> **Task to carry out**:
Each line of the data below that contains "many" must be copied.

Dataset excerpts below:

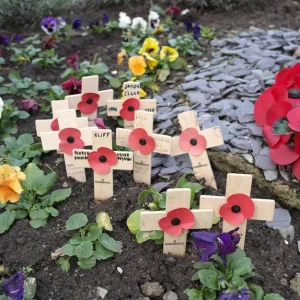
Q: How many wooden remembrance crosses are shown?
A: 9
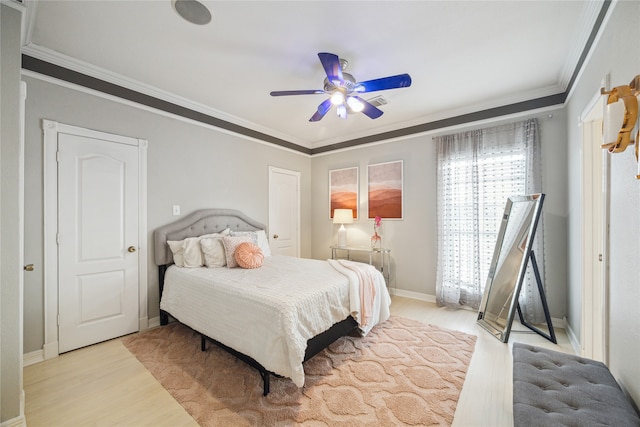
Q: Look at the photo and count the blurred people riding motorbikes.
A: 0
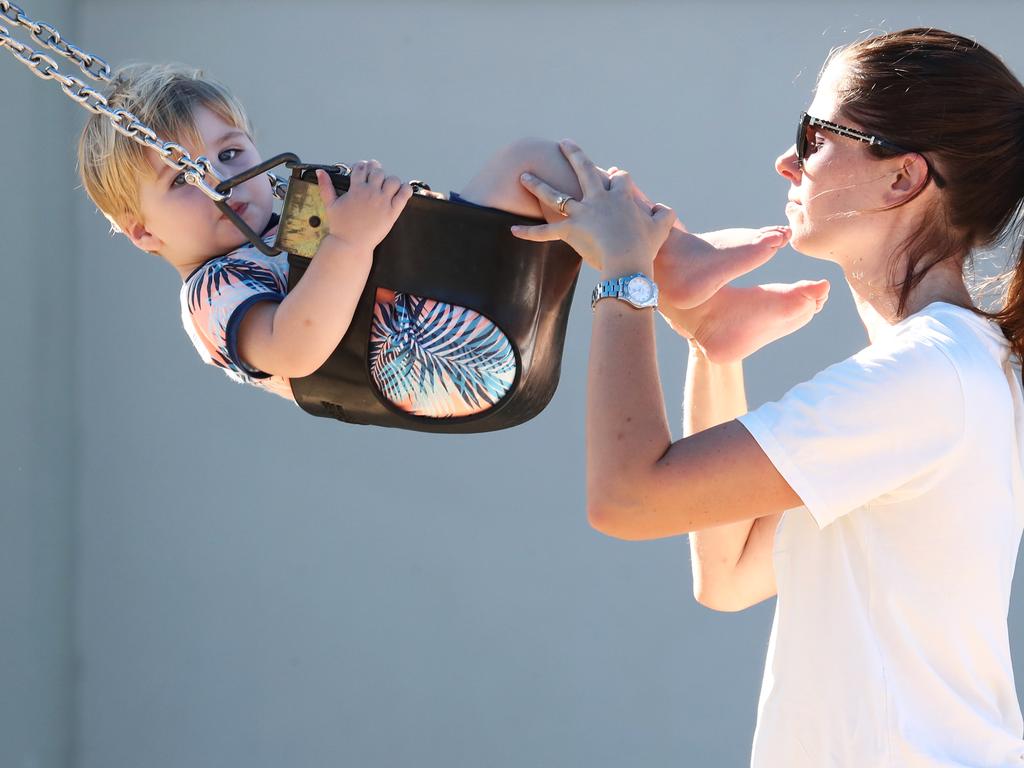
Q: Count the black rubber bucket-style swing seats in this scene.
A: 1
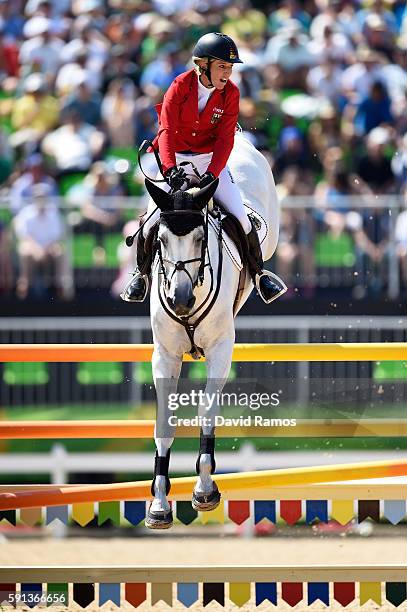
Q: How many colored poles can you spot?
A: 3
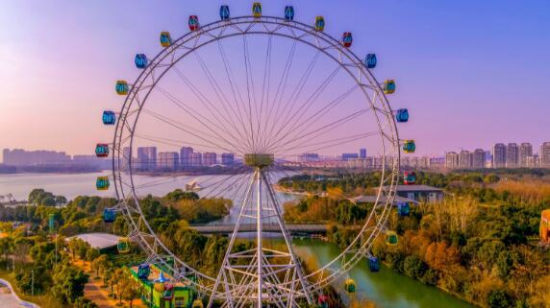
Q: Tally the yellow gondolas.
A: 11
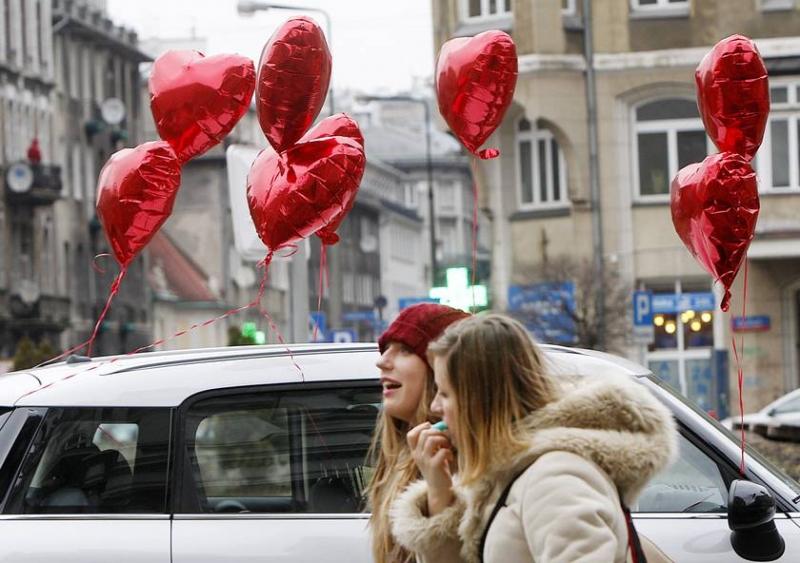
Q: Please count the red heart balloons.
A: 8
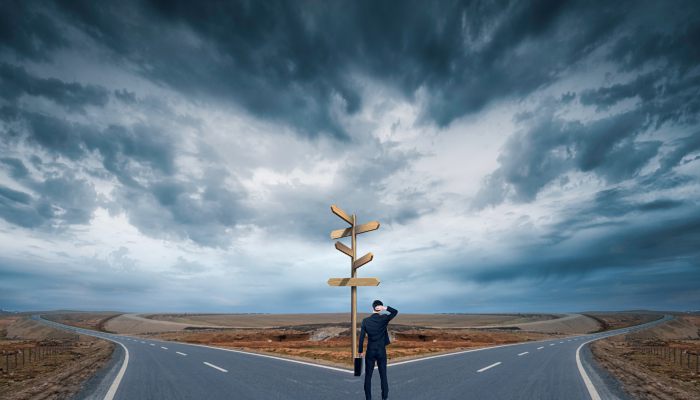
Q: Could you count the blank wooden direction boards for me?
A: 5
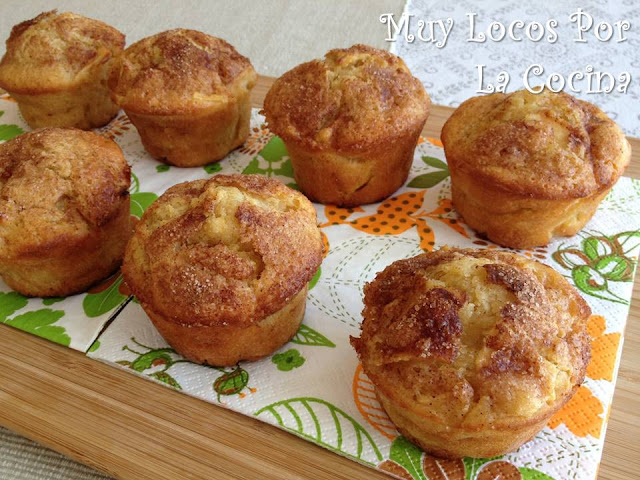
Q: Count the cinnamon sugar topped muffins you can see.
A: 7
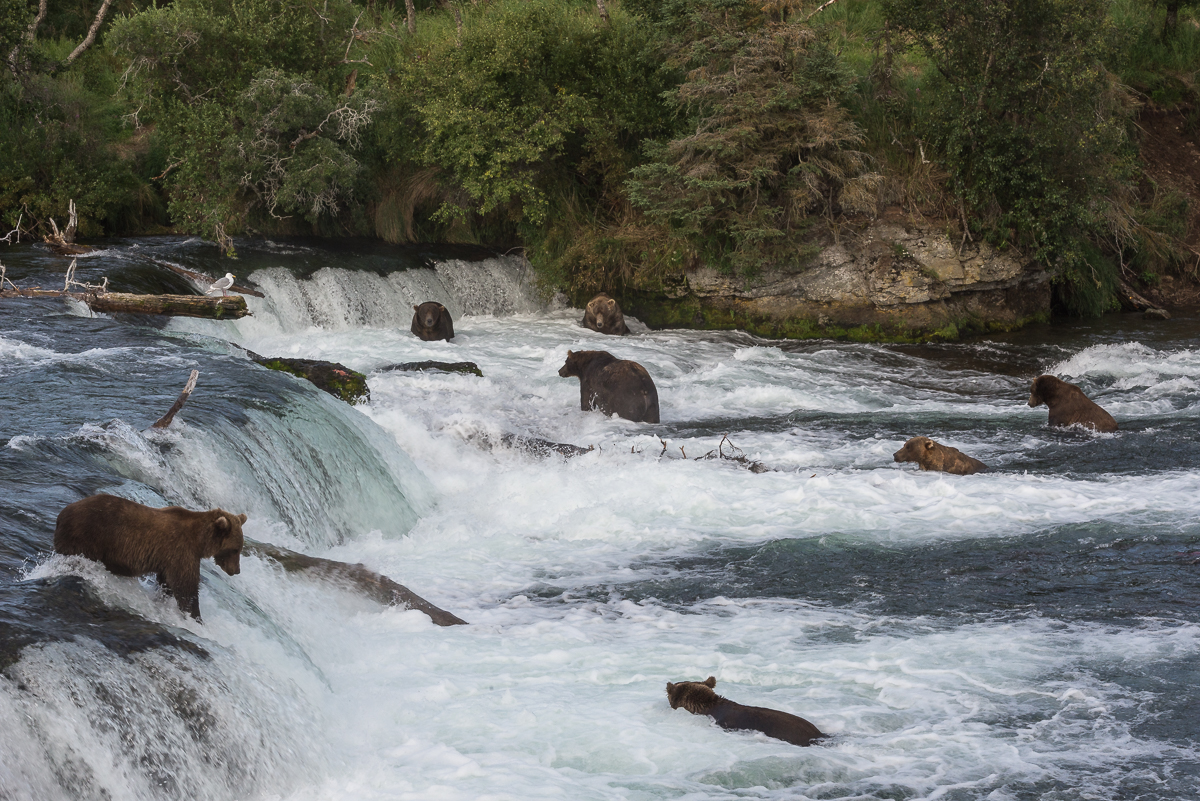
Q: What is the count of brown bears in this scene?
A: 7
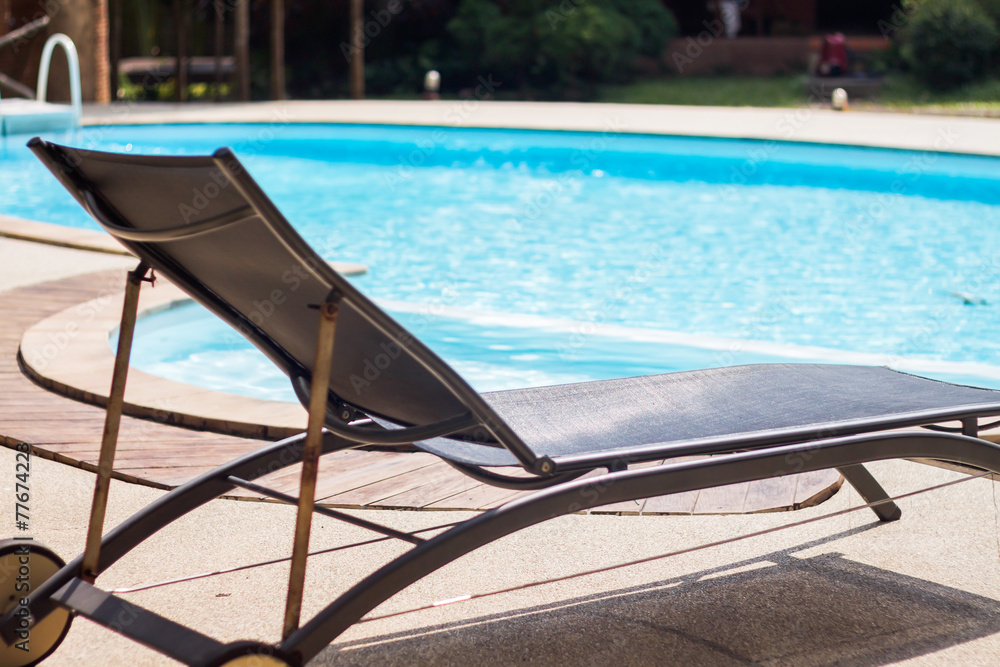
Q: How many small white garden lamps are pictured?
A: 2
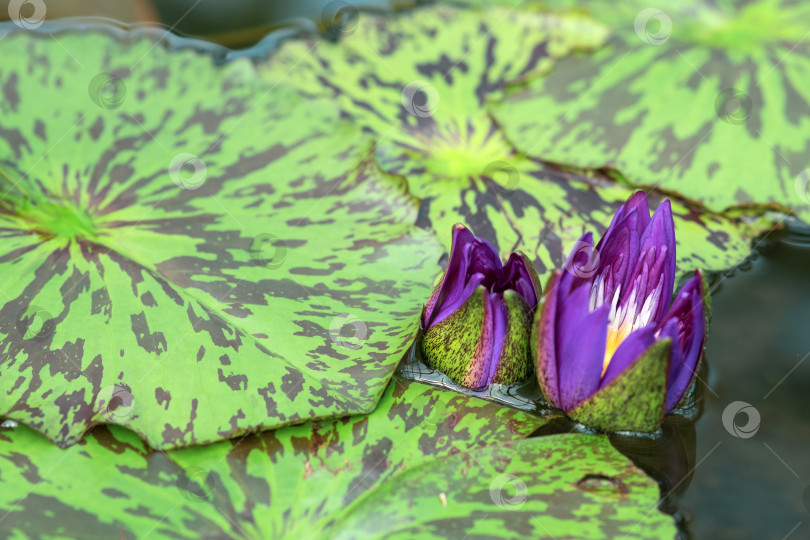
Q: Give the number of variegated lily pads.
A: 4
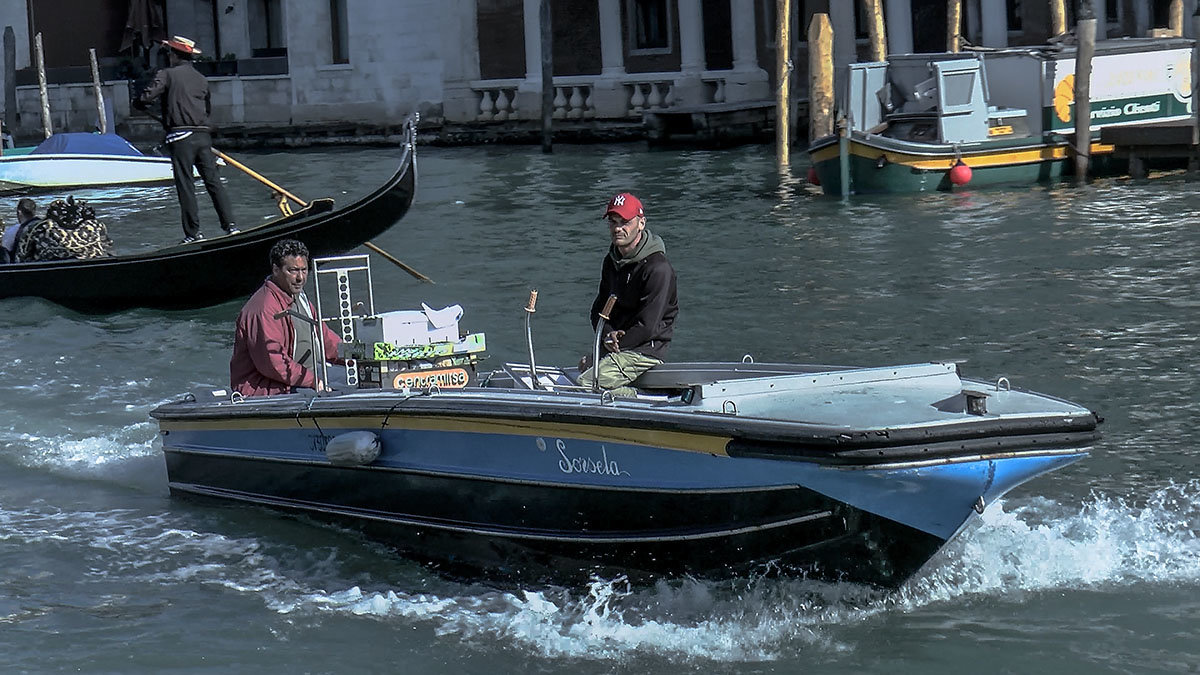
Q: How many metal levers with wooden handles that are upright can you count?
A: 2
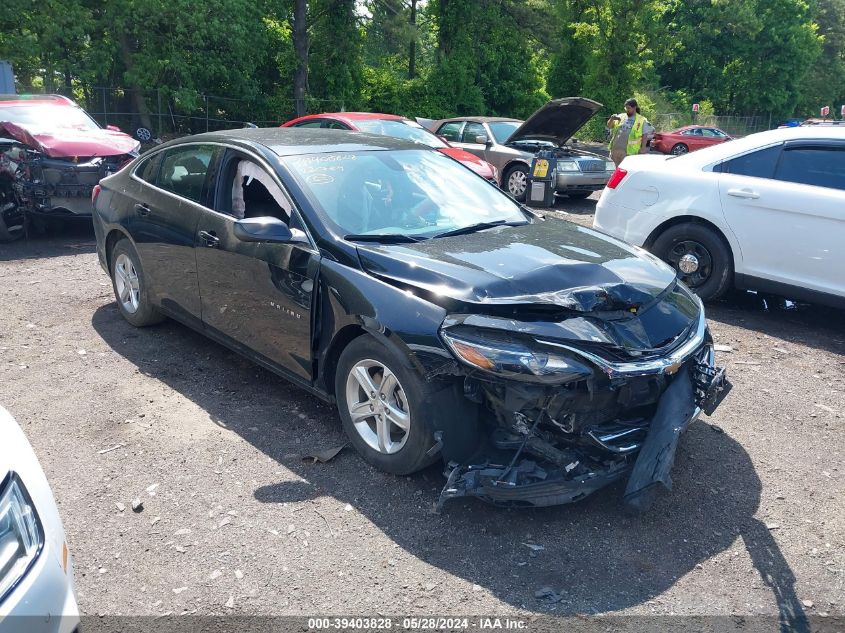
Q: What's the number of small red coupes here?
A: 1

End of Dataset excerpts.

> **Exercise answer**:
Q: How many wooden remembrance crosses are shown?
Q: How many colored poles can you spot?
Q: How many small white garden lamps are pictured?
Q: How many metal levers with wooden handles that are upright can you count?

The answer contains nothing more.